La innovación es un término muy amplio que puede abordarse desde distintos puntos de vista, aunque el que nos interesa al hablar de las empresas familiares es la innovación tecnológica.

Este tipo de innovación constituye una fuente de ventaja competitiva, ya que si una empresa es capaz de innovar, es capaz de competir en el mercado local o en cualquier mercado; y puede verse aplicada a:

  • Productos
  • Procesos

Los empresarios españoles deben saber diferenciar estos dos tipos de innovación, de producto y de proceso, y además tener en cuenta que cada uno puede ser:

  • Incremental: cuando trata de mejorar un producto o un proceso ya existente.
  • O radical: cuando se realizan cambios importantes que al final desembocan en un nuevo producto o un nuevo proceso.

La innovación tecnológica está considerada como el eje central en el desarrollo económico.
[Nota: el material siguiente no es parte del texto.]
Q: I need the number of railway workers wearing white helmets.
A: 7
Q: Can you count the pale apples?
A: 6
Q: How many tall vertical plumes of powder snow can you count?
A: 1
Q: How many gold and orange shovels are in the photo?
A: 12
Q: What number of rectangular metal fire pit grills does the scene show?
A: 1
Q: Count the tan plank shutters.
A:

Por tanto, es muy importante tenerla en cuenta a la hora de medir la competitividad nacional e internacional ya que es algo imprescindible a la hora de lograr una ventaja competitiva.

La definición aceptada por la OCDE (en el año 1997) de innovación tecnológica es la siguiente: proceso iterativo iniciado por la generación de nuevos productos y procesos o de importantes mejoras tecnológicas en productos y procesos actuales.
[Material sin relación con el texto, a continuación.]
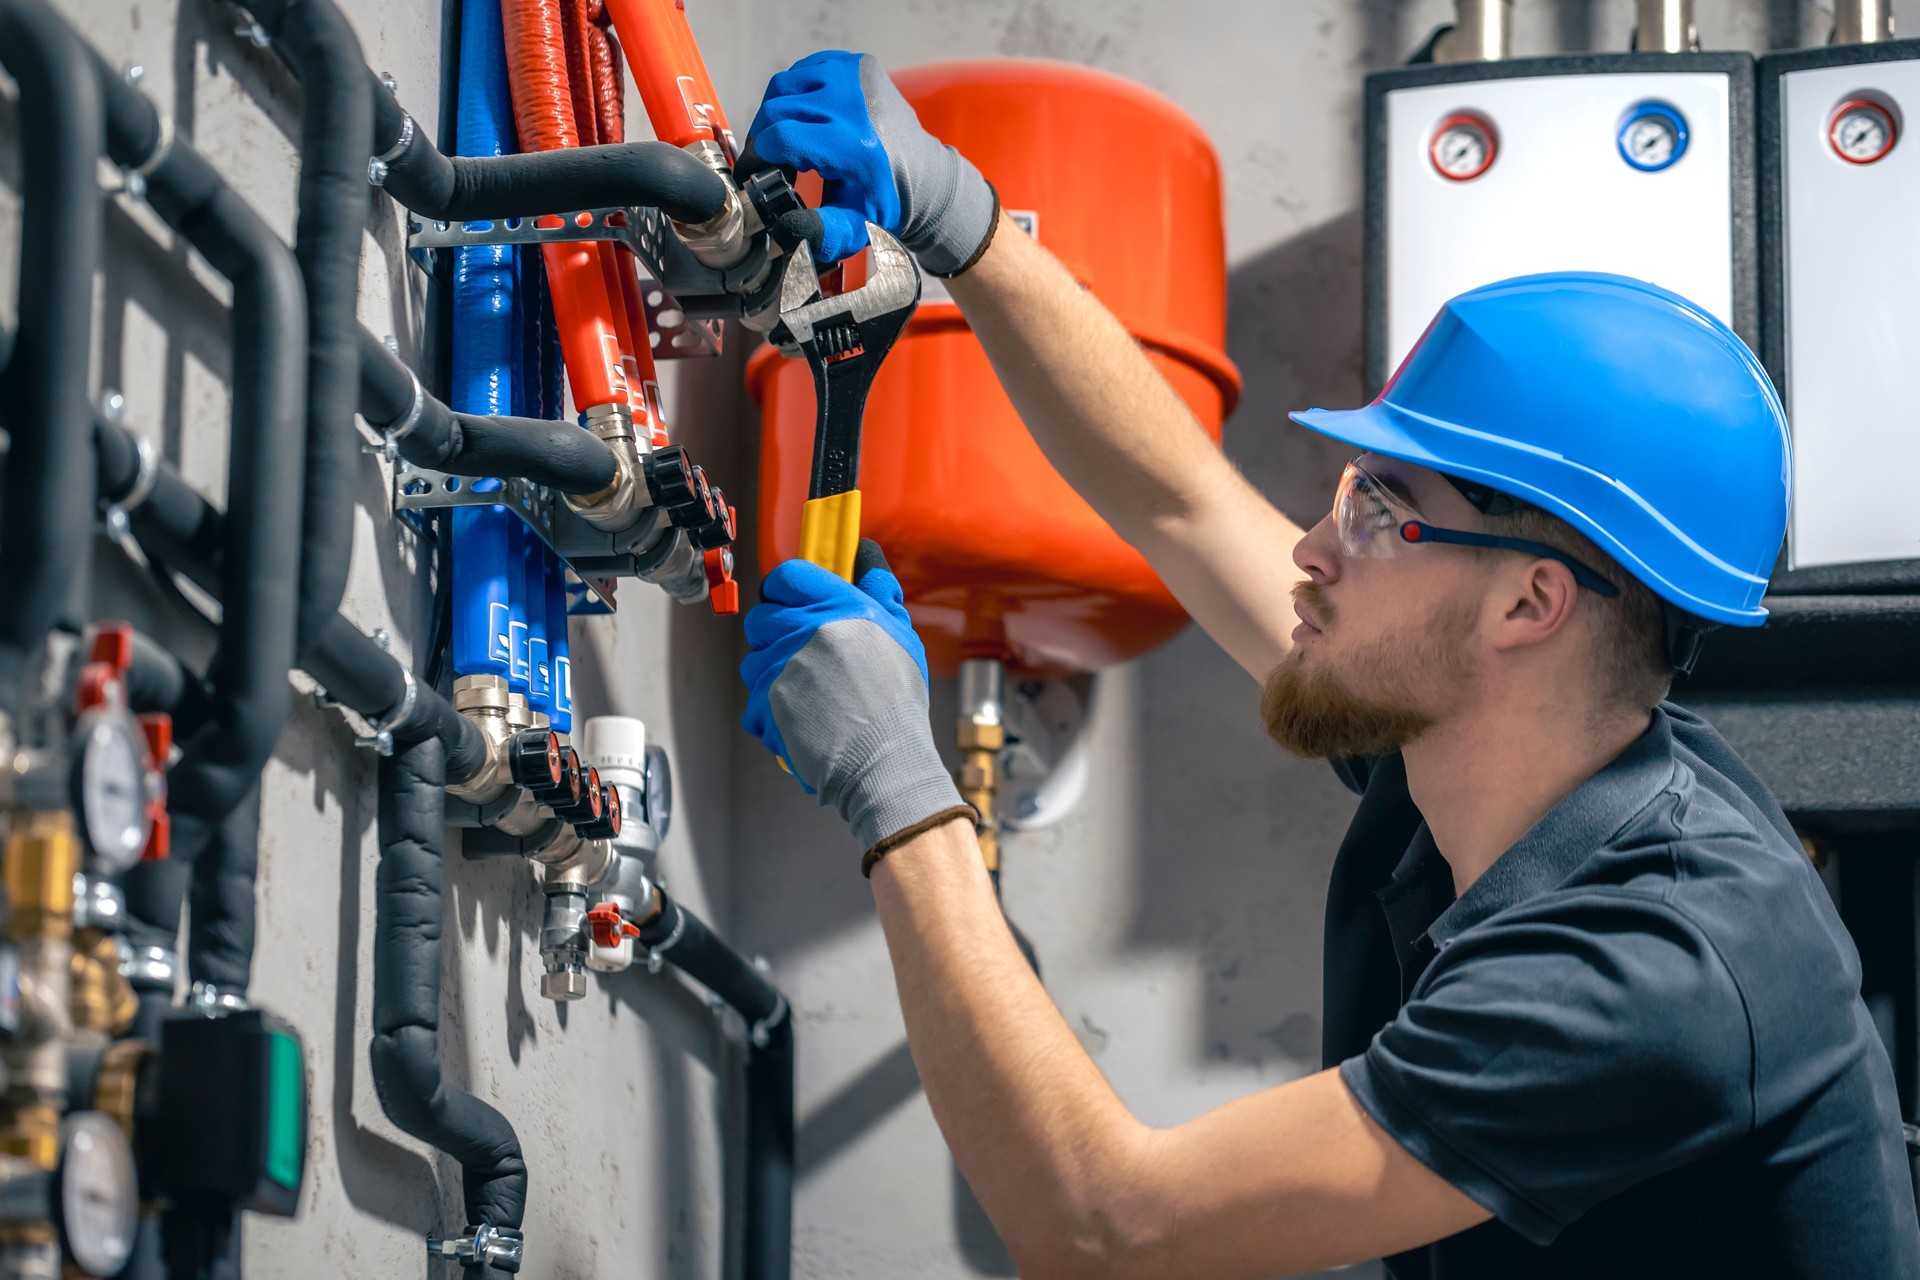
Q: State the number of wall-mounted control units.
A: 2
Puede observarse que en el mercado, y especialmente en el ámbito internacional, existe una muy fuerte presión competitiva que pide a las empresas que sean innovadoras, que aporten algo nuevo, y que sea algo que elimine la ventaja competitiva de su competidor.
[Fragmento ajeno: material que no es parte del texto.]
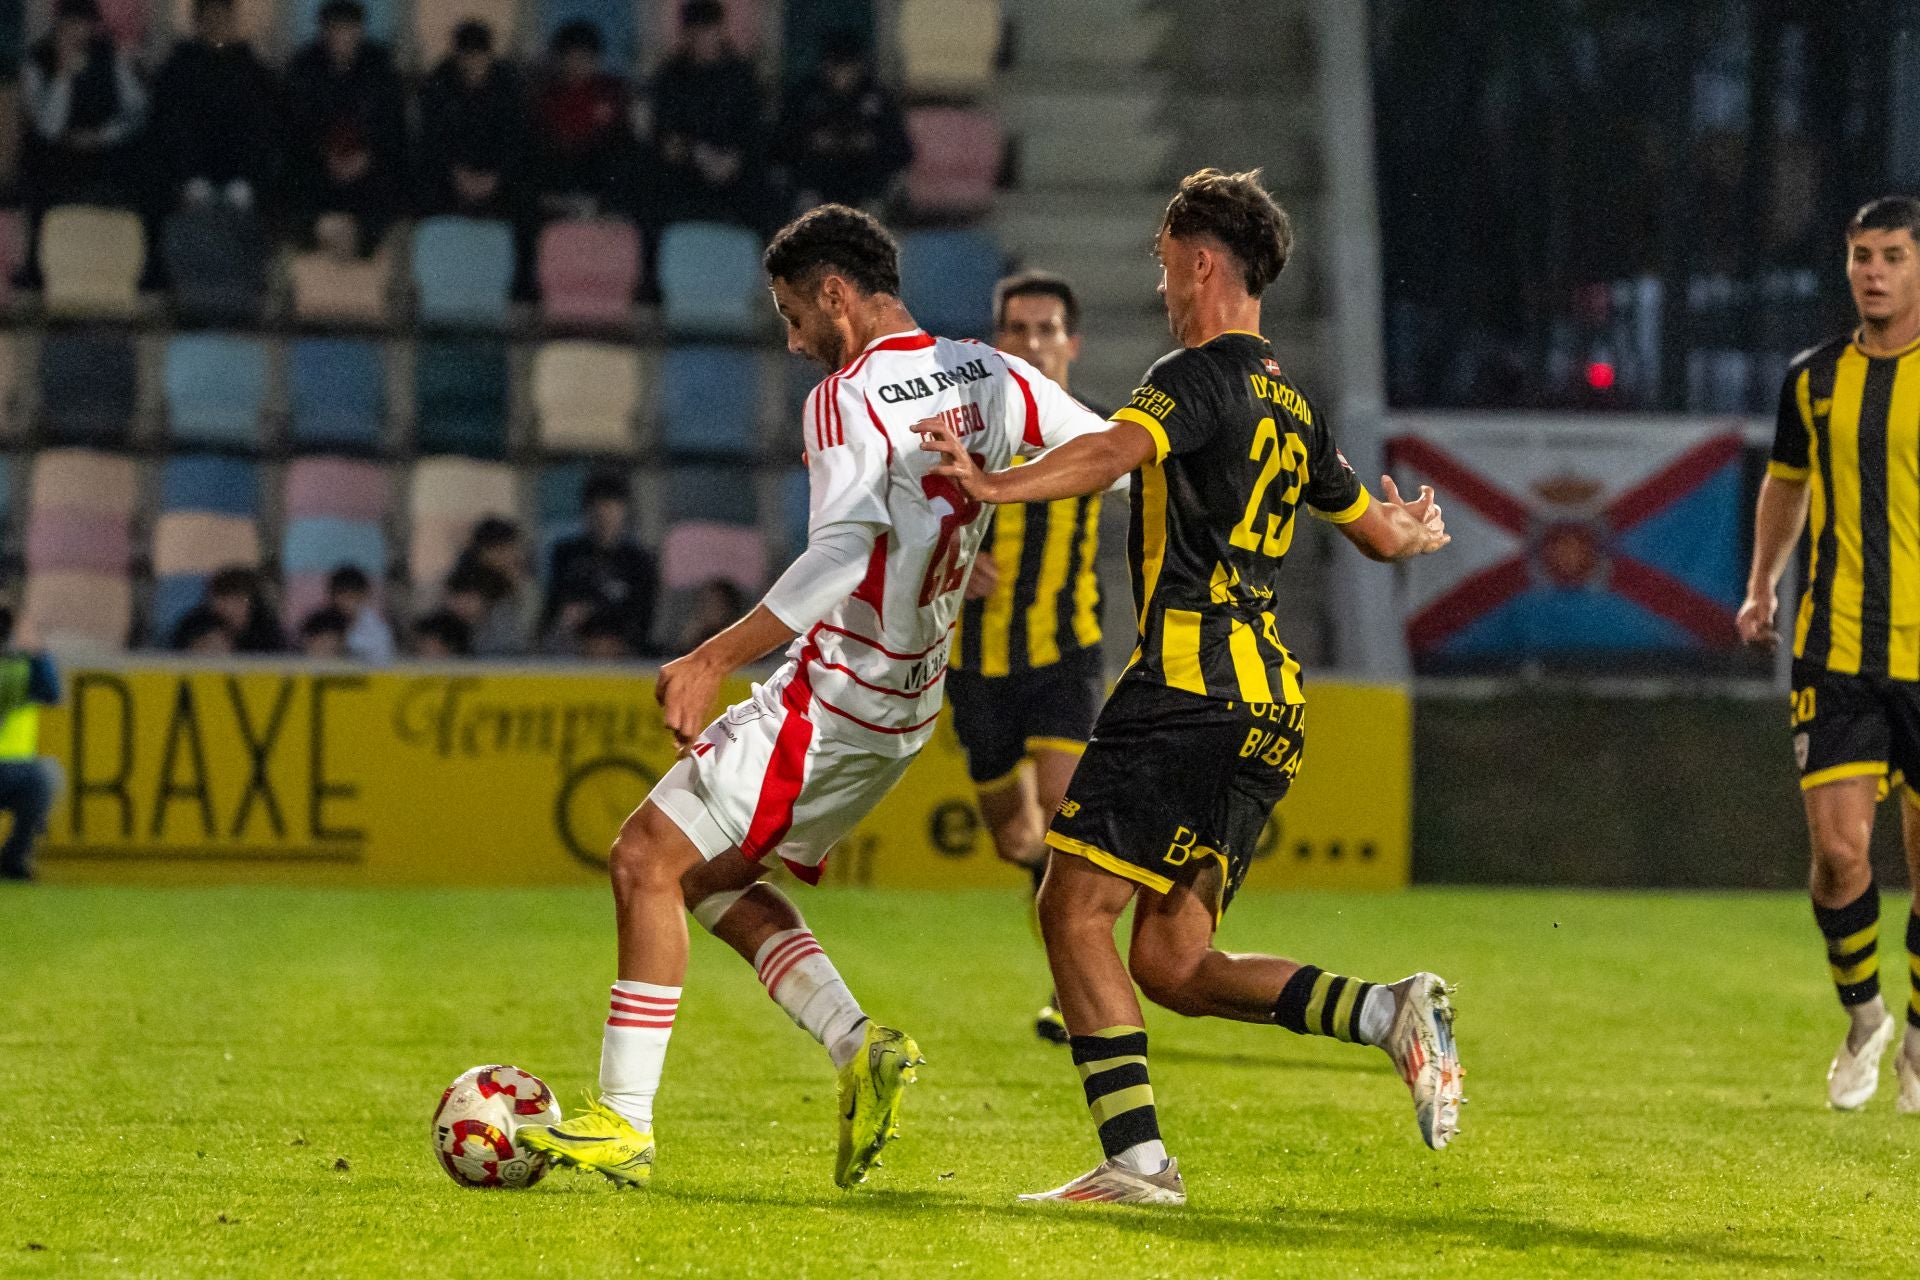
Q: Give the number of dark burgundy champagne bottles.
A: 0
La innovación: factor clave para mantenerse en el mercado

Esta capacidad que las empresas tienen de innovar representa un factor clave para mantener su posición en un mercado que está cambiando muy rápidamente, no sólo en cuanto a tendencias, sino también en lo relativo a los participantes, que no sólo son las empresas sino también los clientes.

Se trata de mantener el ritmo y para eso hay que invertir en I+D, ya que es en los recursos tecnológicos donde reside la ventaja competitiva, y a partir de ahí se pueden seguir cualquiera de las siguientes estrategias:

  • Ventaja competitiva en costes: ofrecer un producto a un precio más bajo.
  • Ventaja competitiva a nivel de diferenciación: bien mejorar el producto con el que se sale al mercado, bien crear uno nuevo; de cualquiera de las formas se logra una imagen diferente en el mercado, clave para diferenciarse de la competencia.

La internacionalización y la innovación son pues dos de los factores más importantes que determinan el éxito de los negocios hoy día, dos facetas de un mismo todo que se complementan y que suponen un factor clave para la vida de la empresa.